Dalam sistem Islam, negara bukan hanya fasilitator. Ia adalah pengurus dan pelindung masyarakat. Negara wajib menyusun kurikulum pendidikan yang mencetak generasi berkepribadian Islam. Tak hanya di sekolah, tapi juga di keluarga, masyarakat, dan media.

Negara juga wajib menjaga lingkungan dari konten yang merusak akhlak. Tak ada ruang bagi konten kekerasan, pornografi, atau candu entertainment kosong dalam sistem Islam. Sistem informasi didesain untuk mencerdaskan, bukan membodohi. Sistem sanksi diberlakukan secara adil dan efektif untuk menjaga marwah masyarakat.
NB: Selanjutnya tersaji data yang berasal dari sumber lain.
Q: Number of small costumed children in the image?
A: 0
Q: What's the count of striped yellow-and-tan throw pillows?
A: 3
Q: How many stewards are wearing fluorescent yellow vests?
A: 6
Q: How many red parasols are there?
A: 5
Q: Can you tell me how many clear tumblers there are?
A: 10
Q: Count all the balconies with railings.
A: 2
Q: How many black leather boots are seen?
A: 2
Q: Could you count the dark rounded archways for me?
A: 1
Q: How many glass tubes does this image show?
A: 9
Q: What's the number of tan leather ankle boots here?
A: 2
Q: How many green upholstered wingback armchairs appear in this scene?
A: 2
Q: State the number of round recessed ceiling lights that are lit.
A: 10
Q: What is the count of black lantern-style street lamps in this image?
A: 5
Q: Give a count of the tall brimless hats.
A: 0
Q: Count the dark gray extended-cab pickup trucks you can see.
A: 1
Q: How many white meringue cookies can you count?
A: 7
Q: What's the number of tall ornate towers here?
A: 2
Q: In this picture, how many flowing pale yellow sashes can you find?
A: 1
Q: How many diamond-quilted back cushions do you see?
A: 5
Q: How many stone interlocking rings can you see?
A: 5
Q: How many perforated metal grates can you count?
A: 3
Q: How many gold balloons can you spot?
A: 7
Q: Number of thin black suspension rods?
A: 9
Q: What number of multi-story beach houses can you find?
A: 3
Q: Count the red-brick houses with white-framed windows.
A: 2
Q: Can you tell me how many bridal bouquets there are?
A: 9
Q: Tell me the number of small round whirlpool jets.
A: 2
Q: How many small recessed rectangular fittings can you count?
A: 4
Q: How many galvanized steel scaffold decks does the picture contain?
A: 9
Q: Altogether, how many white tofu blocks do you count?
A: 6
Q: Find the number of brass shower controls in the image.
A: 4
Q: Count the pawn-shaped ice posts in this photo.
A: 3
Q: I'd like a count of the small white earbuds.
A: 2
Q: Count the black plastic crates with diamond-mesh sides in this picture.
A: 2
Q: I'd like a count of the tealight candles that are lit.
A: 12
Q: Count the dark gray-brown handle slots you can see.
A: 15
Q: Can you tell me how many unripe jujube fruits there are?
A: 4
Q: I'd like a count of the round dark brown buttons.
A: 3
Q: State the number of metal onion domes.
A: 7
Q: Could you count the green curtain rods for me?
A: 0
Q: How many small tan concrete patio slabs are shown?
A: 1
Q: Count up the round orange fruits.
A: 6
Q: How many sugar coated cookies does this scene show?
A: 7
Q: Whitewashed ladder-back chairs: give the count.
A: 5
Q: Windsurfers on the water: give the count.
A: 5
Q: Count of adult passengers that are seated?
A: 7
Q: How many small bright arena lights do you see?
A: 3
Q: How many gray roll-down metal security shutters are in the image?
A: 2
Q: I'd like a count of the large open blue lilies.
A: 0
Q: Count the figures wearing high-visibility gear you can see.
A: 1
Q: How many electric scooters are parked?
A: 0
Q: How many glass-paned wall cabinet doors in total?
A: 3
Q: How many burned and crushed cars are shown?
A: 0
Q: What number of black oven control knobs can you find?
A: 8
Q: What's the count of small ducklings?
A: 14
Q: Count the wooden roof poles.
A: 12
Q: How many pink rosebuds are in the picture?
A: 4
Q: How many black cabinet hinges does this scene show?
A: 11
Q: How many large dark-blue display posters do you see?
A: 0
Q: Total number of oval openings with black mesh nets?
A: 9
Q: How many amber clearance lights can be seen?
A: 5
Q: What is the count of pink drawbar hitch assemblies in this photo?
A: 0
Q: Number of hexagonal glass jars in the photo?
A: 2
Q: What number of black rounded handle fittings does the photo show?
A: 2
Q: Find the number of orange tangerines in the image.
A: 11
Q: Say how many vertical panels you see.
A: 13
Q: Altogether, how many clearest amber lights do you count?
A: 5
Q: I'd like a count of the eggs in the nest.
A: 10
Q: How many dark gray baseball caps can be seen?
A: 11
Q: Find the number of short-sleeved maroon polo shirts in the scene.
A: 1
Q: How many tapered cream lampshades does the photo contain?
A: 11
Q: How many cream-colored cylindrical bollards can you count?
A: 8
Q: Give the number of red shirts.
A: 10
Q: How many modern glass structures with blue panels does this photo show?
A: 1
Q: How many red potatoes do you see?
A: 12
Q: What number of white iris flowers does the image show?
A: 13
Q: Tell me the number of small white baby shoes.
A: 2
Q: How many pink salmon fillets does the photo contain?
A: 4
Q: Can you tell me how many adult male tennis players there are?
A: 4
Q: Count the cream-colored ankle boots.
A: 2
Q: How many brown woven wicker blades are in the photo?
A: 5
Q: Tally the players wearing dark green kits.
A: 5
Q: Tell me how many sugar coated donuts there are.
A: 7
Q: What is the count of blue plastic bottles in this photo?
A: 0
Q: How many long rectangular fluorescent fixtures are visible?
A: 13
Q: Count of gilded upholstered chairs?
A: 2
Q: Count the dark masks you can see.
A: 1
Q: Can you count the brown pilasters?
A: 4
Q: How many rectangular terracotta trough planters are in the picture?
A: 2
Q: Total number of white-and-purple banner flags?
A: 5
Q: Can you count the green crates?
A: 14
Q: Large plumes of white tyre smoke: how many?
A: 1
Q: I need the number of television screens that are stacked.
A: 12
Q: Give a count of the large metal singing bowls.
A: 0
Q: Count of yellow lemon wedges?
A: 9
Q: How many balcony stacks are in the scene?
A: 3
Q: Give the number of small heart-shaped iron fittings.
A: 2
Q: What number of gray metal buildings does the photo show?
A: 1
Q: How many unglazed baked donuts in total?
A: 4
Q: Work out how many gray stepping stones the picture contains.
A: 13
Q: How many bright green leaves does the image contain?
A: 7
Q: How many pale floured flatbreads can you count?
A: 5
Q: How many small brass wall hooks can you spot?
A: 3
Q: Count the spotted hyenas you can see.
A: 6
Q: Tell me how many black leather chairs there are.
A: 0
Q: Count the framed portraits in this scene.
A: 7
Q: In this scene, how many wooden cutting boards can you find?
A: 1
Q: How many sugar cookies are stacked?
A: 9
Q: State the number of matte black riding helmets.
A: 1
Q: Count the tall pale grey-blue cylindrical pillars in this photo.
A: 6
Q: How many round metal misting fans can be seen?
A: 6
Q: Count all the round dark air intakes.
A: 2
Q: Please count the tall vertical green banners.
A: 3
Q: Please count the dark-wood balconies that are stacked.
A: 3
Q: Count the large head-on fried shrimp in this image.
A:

Saatnya Berani Mengubah Arah

Kasus perundungan demi perundungan bukan sekadar masalah anak-anak. Ia adalah cermin retaknya peradaban. Ketika pelajar menjadi pelaku kekerasan, saat itulah sistem pendidikan sedang dipertanyakan, dan paradigma negara pun harus digugat.

Islam tidak hanya menawarkan solusi kuratif. Ia hadir sebagai paradigma alternatif. Ia membangun manusia sejak dini, menyatukan antara iman, ilmu, dan amal. Maka perubahan bukan dimulai dari revisi undang-undang, tetapi dari mindset peradaban yang kita pilih untuk diwariskan.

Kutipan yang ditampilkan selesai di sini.